--- Given entries ---

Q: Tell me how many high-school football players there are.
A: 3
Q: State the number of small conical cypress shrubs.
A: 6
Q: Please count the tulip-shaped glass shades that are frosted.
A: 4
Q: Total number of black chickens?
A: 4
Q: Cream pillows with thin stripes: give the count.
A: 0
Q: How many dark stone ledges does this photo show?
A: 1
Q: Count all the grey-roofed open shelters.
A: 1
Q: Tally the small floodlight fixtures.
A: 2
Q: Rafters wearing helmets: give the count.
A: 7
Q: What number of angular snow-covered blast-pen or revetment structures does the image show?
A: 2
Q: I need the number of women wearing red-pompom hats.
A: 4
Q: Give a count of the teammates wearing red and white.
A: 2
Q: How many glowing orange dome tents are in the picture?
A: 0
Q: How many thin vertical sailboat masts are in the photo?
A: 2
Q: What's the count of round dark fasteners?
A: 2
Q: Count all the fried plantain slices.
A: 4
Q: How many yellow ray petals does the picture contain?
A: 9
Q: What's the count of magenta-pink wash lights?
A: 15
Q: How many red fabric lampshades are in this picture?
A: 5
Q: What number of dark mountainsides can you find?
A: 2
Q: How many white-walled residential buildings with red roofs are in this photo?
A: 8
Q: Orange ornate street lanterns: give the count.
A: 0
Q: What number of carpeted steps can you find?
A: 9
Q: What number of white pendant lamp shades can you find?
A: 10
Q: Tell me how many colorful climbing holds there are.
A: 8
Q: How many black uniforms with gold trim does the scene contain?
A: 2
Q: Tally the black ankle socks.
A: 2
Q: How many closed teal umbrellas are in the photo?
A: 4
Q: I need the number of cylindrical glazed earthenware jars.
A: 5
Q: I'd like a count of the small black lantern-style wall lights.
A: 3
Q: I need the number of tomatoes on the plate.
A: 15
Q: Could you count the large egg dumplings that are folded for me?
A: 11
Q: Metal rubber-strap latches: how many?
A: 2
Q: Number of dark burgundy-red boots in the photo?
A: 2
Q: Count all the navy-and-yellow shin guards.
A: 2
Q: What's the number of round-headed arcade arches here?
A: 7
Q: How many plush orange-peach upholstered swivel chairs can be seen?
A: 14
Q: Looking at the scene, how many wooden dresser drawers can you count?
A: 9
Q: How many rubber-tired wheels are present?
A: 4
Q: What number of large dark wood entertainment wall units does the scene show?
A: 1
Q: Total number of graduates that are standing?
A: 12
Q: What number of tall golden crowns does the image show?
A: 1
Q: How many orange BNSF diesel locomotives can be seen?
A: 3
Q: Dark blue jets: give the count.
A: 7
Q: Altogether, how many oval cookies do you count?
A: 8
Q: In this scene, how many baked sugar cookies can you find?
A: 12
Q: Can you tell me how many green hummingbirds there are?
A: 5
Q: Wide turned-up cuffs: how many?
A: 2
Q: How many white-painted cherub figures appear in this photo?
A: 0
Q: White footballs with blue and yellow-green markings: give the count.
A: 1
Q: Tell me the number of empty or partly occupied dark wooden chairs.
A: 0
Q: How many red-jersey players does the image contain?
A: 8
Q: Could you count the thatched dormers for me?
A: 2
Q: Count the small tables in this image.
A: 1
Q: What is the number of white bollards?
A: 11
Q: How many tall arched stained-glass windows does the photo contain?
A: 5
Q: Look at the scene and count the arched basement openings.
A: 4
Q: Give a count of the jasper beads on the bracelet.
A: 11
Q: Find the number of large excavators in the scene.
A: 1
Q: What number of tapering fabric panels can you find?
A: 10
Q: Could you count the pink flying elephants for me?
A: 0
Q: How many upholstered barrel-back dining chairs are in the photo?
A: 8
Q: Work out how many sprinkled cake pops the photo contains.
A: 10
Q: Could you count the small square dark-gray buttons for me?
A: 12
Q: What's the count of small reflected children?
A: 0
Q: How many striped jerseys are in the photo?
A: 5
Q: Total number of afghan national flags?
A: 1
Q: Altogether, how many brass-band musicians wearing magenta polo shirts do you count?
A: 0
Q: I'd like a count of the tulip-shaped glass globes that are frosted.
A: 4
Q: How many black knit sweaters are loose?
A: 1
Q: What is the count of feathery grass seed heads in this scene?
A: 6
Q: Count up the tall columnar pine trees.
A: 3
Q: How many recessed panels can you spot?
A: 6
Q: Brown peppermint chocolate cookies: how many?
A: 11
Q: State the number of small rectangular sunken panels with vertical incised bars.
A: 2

---

▸ **Exercise**: Output all the lines above, matching them word for word.

▸ **Exercise answer**:
Q: Tell me how many high-school football players there are.
A: 3
Q: State the number of small conical cypress shrubs.
A: 6
Q: Please count the tulip-shaped glass shades that are frosted.
A: 4
Q: Total number of black chickens?
A: 4
Q: Cream pillows with thin stripes: give the count.
A: 0
Q: How many dark stone ledges does this photo show?
A: 1
Q: Count all the grey-roofed open shelters.
A: 1
Q: Tally the small floodlight fixtures.
A: 2
Q: Rafters wearing helmets: give the count.
A: 7
Q: What number of angular snow-covered blast-pen or revetment structures does the image show?
A: 2
Q: I need the number of women wearing red-pompom hats.
A: 4
Q: Give a count of the teammates wearing red and white.
A: 2
Q: How many glowing orange dome tents are in the picture?
A: 0
Q: How many thin vertical sailboat masts are in the photo?
A: 2
Q: What's the count of round dark fasteners?
A: 2
Q: Count all the fried plantain slices.
A: 4
Q: How many yellow ray petals does the picture contain?
A: 9
Q: What's the count of magenta-pink wash lights?
A: 15
Q: How many red fabric lampshades are in this picture?
A: 5
Q: What number of dark mountainsides can you find?
A: 2
Q: How many white-walled residential buildings with red roofs are in this photo?
A: 8
Q: Orange ornate street lanterns: give the count.
A: 0
Q: What number of carpeted steps can you find?
A: 9
Q: What number of white pendant lamp shades can you find?
A: 10
Q: Tell me how many colorful climbing holds there are.
A: 8
Q: How many black uniforms with gold trim does the scene contain?
A: 2
Q: Tally the black ankle socks.
A: 2
Q: How many closed teal umbrellas are in the photo?
A: 4
Q: I need the number of cylindrical glazed earthenware jars.
A: 5
Q: I'd like a count of the small black lantern-style wall lights.
A: 3
Q: I need the number of tomatoes on the plate.
A: 15
Q: Could you count the large egg dumplings that are folded for me?
A: 11
Q: Metal rubber-strap latches: how many?
A: 2
Q: Number of dark burgundy-red boots in the photo?
A: 2
Q: Count all the navy-and-yellow shin guards.
A: 2
Q: What's the number of round-headed arcade arches here?
A: 7
Q: How many plush orange-peach upholstered swivel chairs can be seen?
A: 14
Q: Looking at the scene, how many wooden dresser drawers can you count?
A: 9
Q: How many rubber-tired wheels are present?
A: 4
Q: What number of large dark wood entertainment wall units does the scene show?
A: 1
Q: Total number of graduates that are standing?
A: 12
Q: What number of tall golden crowns does the image show?
A: 1
Q: How many orange BNSF diesel locomotives can be seen?
A: 3
Q: Dark blue jets: give the count.
A: 7
Q: Altogether, how many oval cookies do you count?
A: 8
Q: In this scene, how many baked sugar cookies can you find?
A: 12
Q: Can you tell me how many green hummingbirds there are?
A: 5
Q: Wide turned-up cuffs: how many?
A: 2
Q: How many white-painted cherub figures appear in this photo?
A: 0
Q: White footballs with blue and yellow-green markings: give the count.
A: 1
Q: Tell me the number of empty or partly occupied dark wooden chairs.
A: 0
Q: How many red-jersey players does the image contain?
A: 8
Q: Could you count the thatched dormers for me?
A: 2
Q: Count the small tables in this image.
A: 1
Q: What is the number of white bollards?
A: 11
Q: How many tall arched stained-glass windows does the photo contain?
A: 5
Q: Look at the scene and count the arched basement openings.
A: 4
Q: Give a count of the jasper beads on the bracelet.
A: 11
Q: Find the number of large excavators in the scene.
A: 1
Q: What number of tapering fabric panels can you find?
A: 10
Q: Could you count the pink flying elephants for me?
A: 0
Q: How many upholstered barrel-back dining chairs are in the photo?
A: 8
Q: Work out how many sprinkled cake pops the photo contains.
A: 10
Q: Could you count the small square dark-gray buttons for me?
A: 12
Q: What's the count of small reflected children?
A: 0
Q: How many striped jerseys are in the photo?
A: 5
Q: Total number of afghan national flags?
A: 1
Q: Altogether, how many brass-band musicians wearing magenta polo shirts do you count?
A: 0
Q: I'd like a count of the tulip-shaped glass globes that are frosted.
A: 4
Q: How many black knit sweaters are loose?
A: 1
Q: What is the count of feathery grass seed heads in this scene?
A: 6
Q: Count up the tall columnar pine trees.
A: 3
Q: How many recessed panels can you spot?
A: 6
Q: Brown peppermint chocolate cookies: how many?
A: 11
Q: State the number of small rectangular sunken panels with vertical incised bars.
A: 2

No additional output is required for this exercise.